JS: For the past six years, you have also served as the Acquisition Career Management Advocate for the Army Medical Department, serving nearly 1000 members of Army Acquisition Workforce. So will your role as USAMRMC PAA affect your role as the AMEDD ACMA?
DR: Yes, this role will change — in light of AMEDD's future as well — but we don't know how just yet. We believe that we will still function as the AMEDD ACMA, and manage all of the military personnel in the AMEDD, as they are unique acquisition staff; but I believe we will only support the AFC medical acquisition workforce. The group that will remain under AMC, the Medical Logistics teams, will be managed by the AMC ACMA. For those throughout MEDCOM, in the Medical Treatment Facilities, we will support these groups until they transition to DHA. We will definitely sustain the mission until everyone is settled under their new ACMAs. We have to update some documentation, and we are already coordinating with the appropriate AMC and DHA teams.

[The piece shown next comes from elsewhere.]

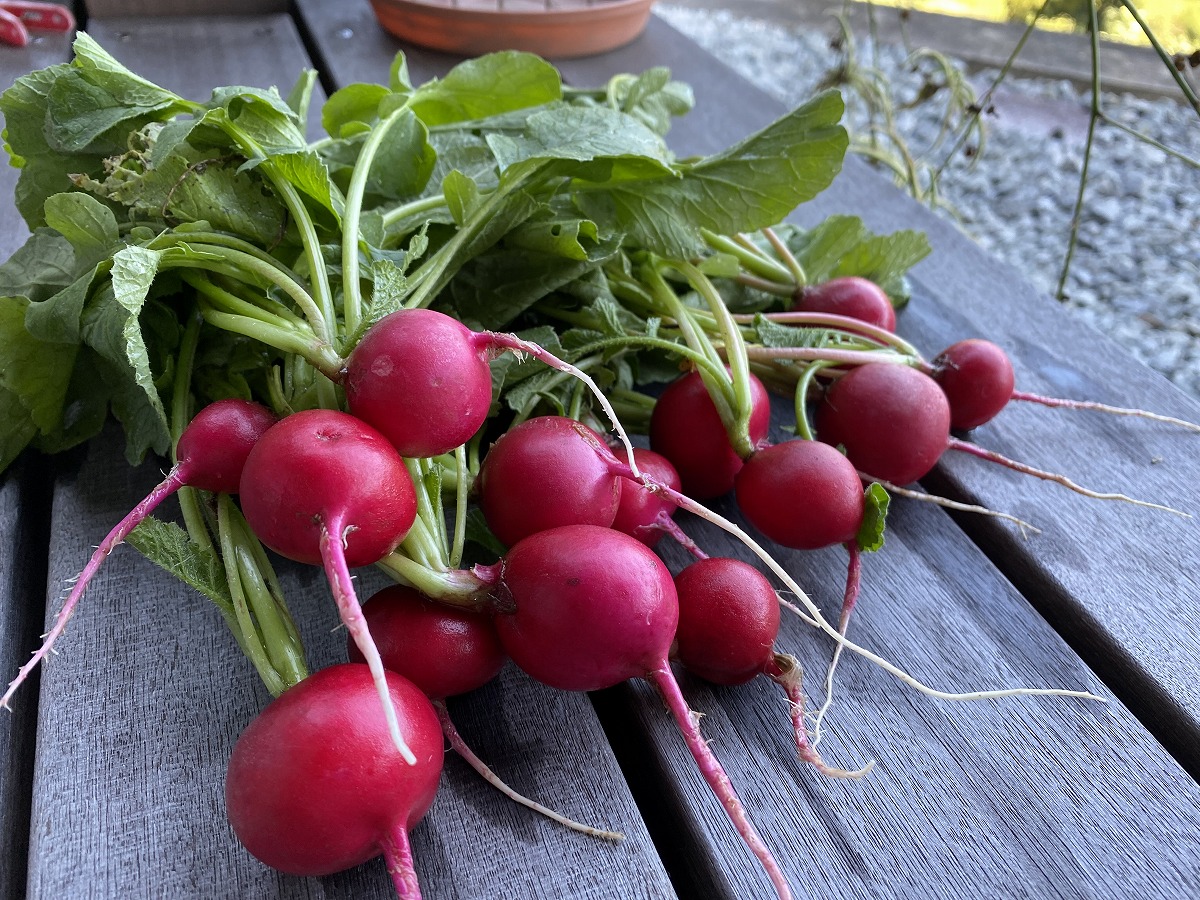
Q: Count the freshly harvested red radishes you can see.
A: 14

And yes, although I have thoroughly enjoyed this role, I will be relinquishing it to the new Civilian Deputy to the PAA, although this position has yet to be filled. The ACMA position actually falls to the Civilian Deputy, but of course, I will always be here to help with anything needed, and to answer any questions. I plan to stay very engaged in the Acquisition Workforce, and our team will continue to do everything we can to support AMEDD Army Acquisition Workforce growth, and ensure the workforce is up-to-date with any required training and certifications. There will not be a break in ACMA service at any time.

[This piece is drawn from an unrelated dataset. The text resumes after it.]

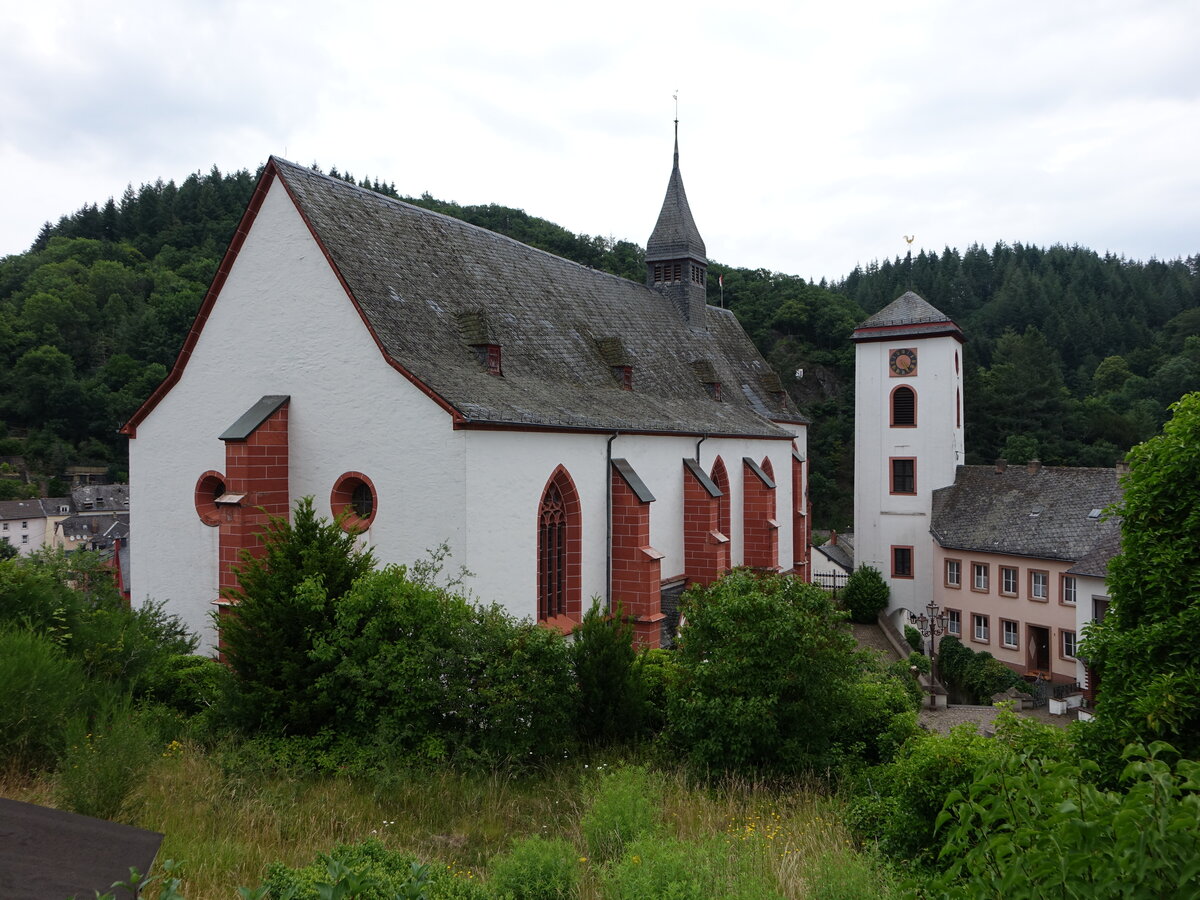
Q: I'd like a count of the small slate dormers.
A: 4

JS: You have a long history serving the USAMRMC, having worked at Fort Detrick for the past 25 years. Do you see this as being an advantage for you in your role as the USAMRMC PAA?
DR: Well, some might say that this history is not always an advantage! But yes, I believe it certainly does help me in my role as the PAA. I understand not only the project management side of the house, but I also understand the logistics side. I'm not an expert in any of it, but I do understand it well enough, and I believe with my leadership skills and my knowledge of the entire command, and our mission, I can reach out and help our teams get to that end goal — as quickly as possible — to deliver critical medical solutions to our Warfighters! And based on my experience and the relationships I've built over the years, I do believe my history with the USAMRMC will help as we split under the two commands, AFC and AMC, to maintain that link between our product managers and the logisticians, for the successful completion of our mission. This always must be our main focus.
With a mission to create, develop, deliver and sustain medical capabilities for Service Members throughout the world, the U.S. Army Medical Research and Materiel Command was under the umbrella of the U.S. Army Medical Command until October 2018, at which time the USAMRMC began reporting directly to the U.S. Army Materiel Command.